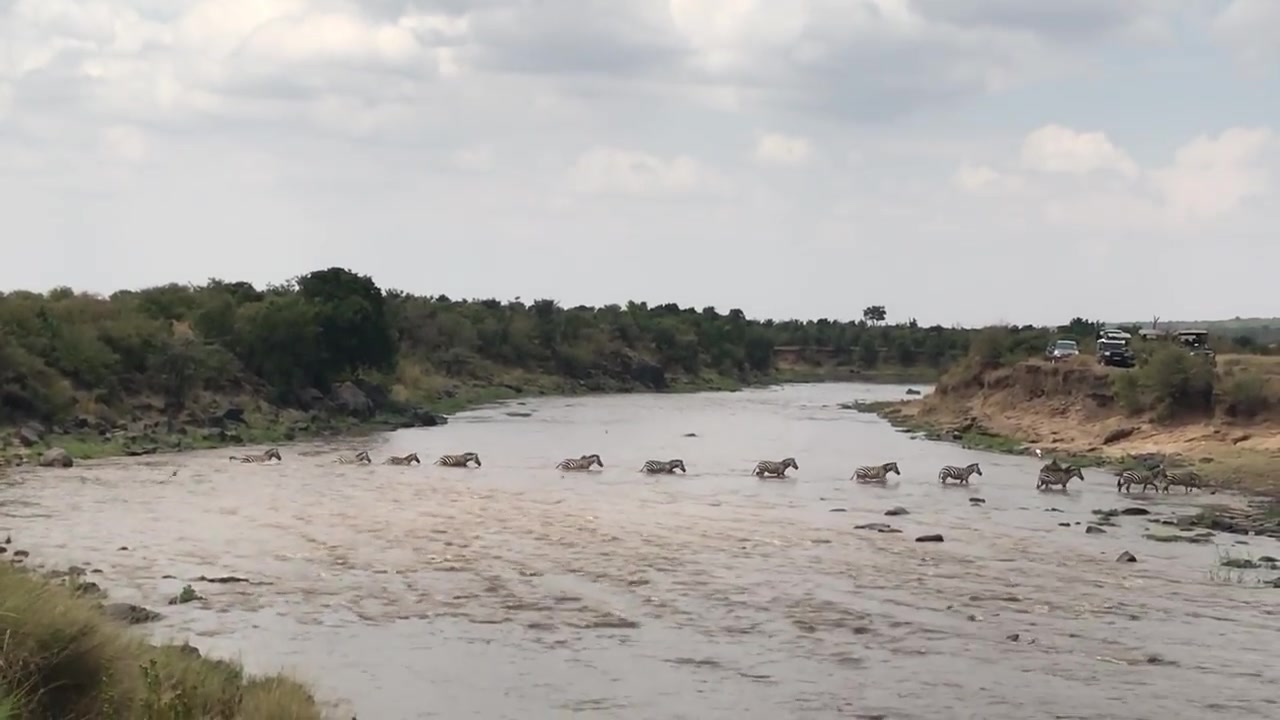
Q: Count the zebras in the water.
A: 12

---

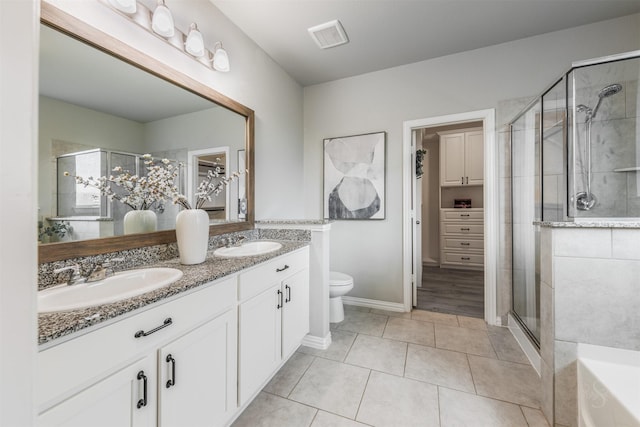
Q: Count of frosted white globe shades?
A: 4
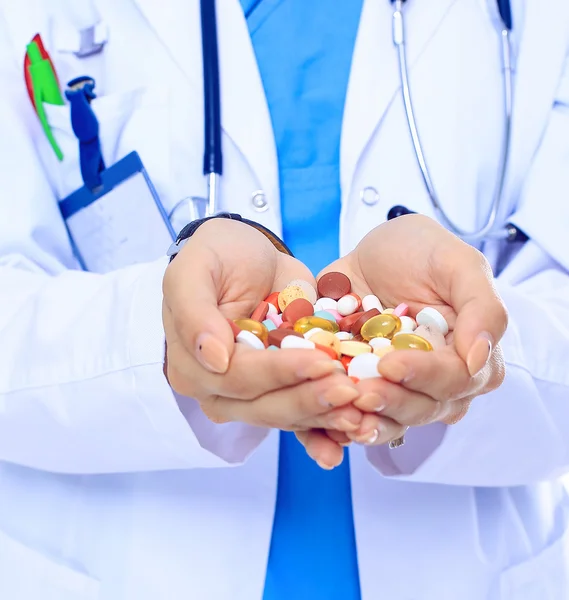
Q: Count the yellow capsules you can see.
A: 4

--

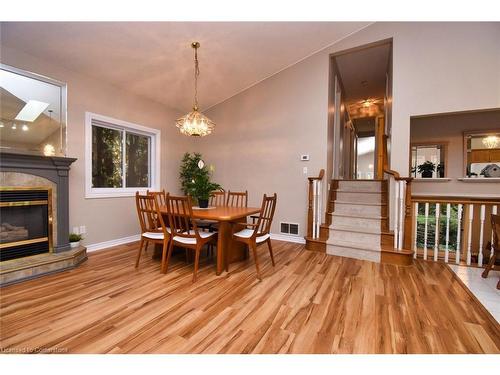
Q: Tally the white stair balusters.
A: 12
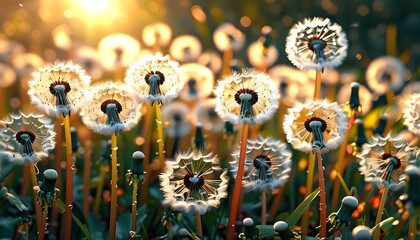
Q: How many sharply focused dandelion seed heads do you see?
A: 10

**WHAT YOU NEED TO DO:**
Count the lines in the entries where the string "white" appears, and report only the number.

**RESULT BELOW:**
2